# [What you are asked to do]
Please write out the whole listing that follows exactly; the pictures stay out.

# [Record extracts]
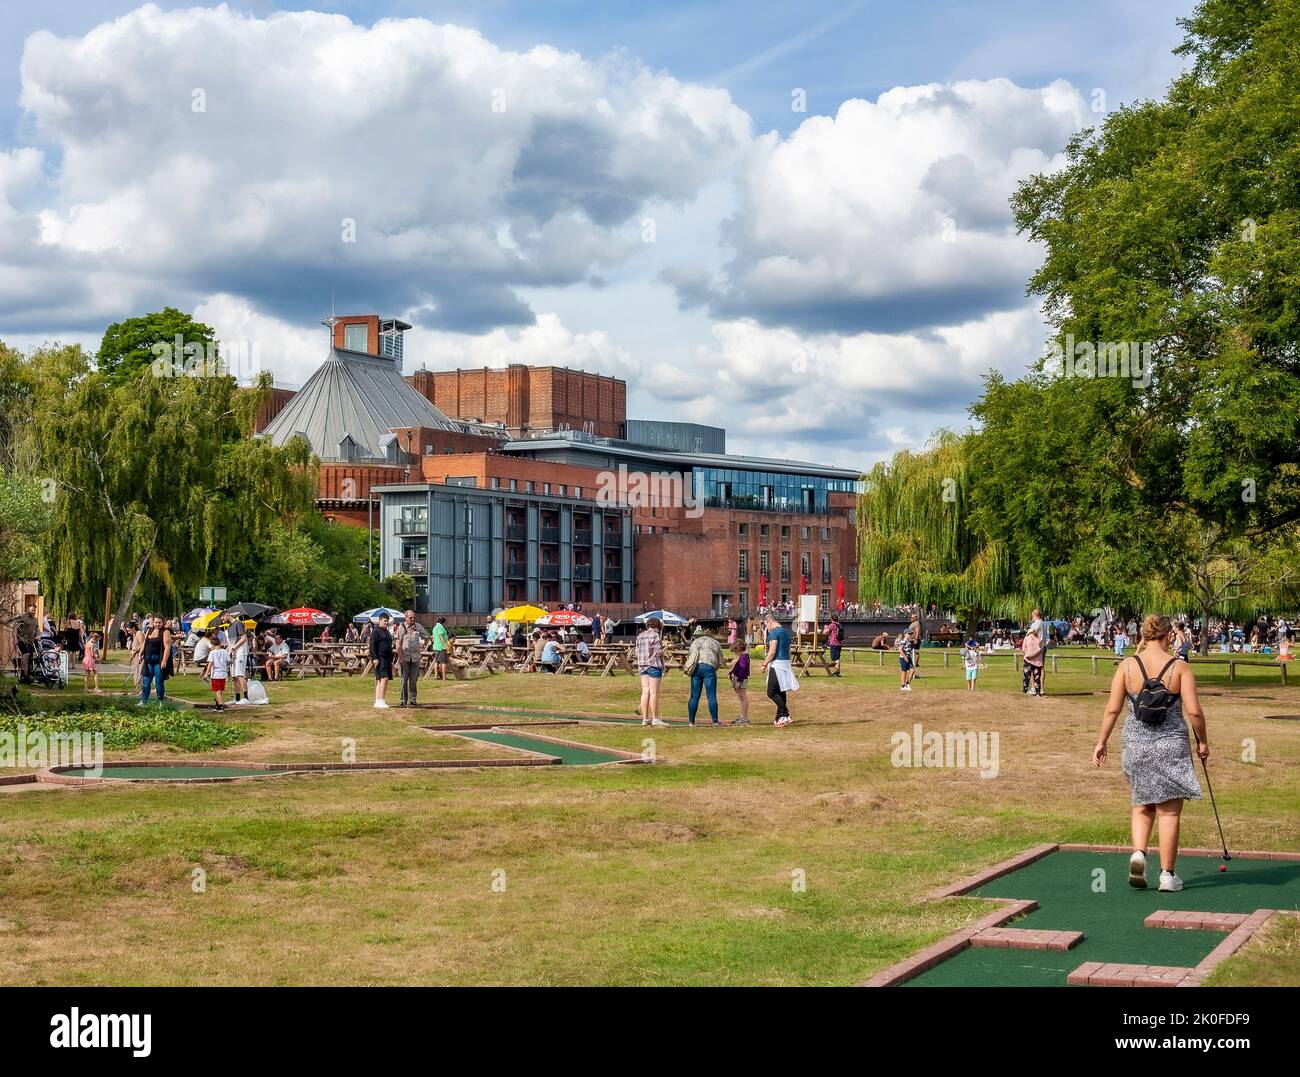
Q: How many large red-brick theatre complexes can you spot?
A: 1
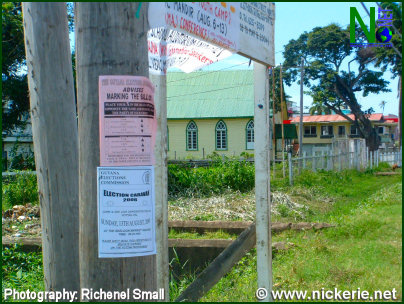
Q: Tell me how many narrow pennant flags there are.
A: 0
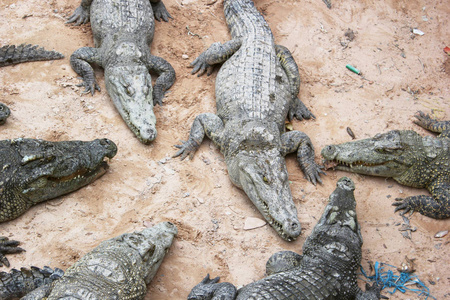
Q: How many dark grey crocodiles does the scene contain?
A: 2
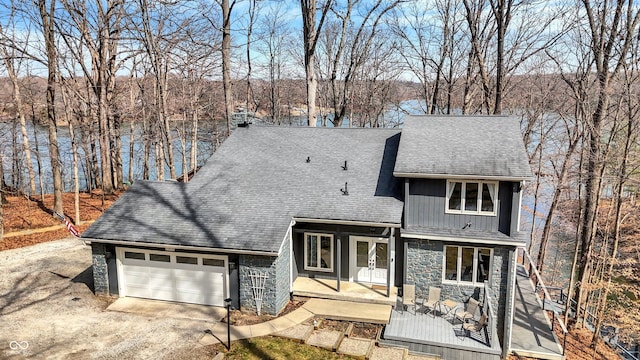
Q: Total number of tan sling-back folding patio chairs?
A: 4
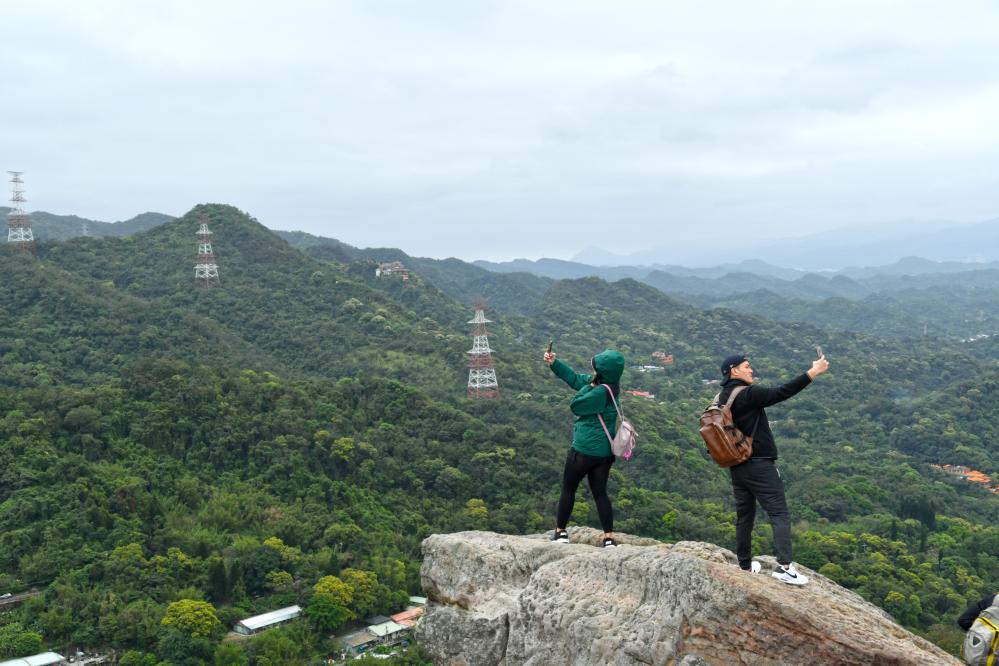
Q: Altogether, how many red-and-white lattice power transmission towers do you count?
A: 3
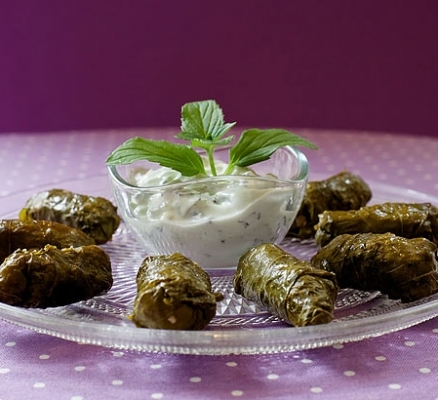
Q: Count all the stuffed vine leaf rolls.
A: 8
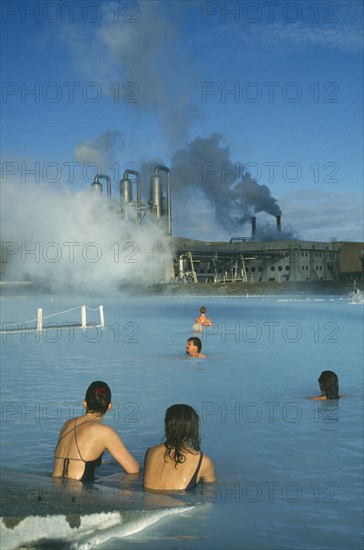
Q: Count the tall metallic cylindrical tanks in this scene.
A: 3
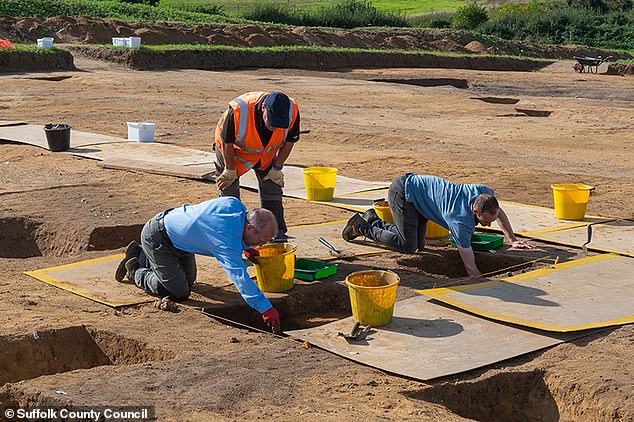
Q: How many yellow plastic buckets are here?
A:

# [Solution to this task]
Q: How many large red-brick theatre complexes can you spot?
A: 1
Q: Tell me how many narrow pennant flags there are.
A: 0
Q: How many dark grey crocodiles does the scene contain?
A: 2
Q: Total number of tan sling-back folding patio chairs?
A: 4
Q: Altogether, how many red-and-white lattice power transmission towers do you count?
A: 3
Q: Count all the stuffed vine leaf rolls.
A: 8
Q: Count the tall metallic cylindrical tanks in this scene.
A: 3
Q: How many yellow plastic buckets are here?
A:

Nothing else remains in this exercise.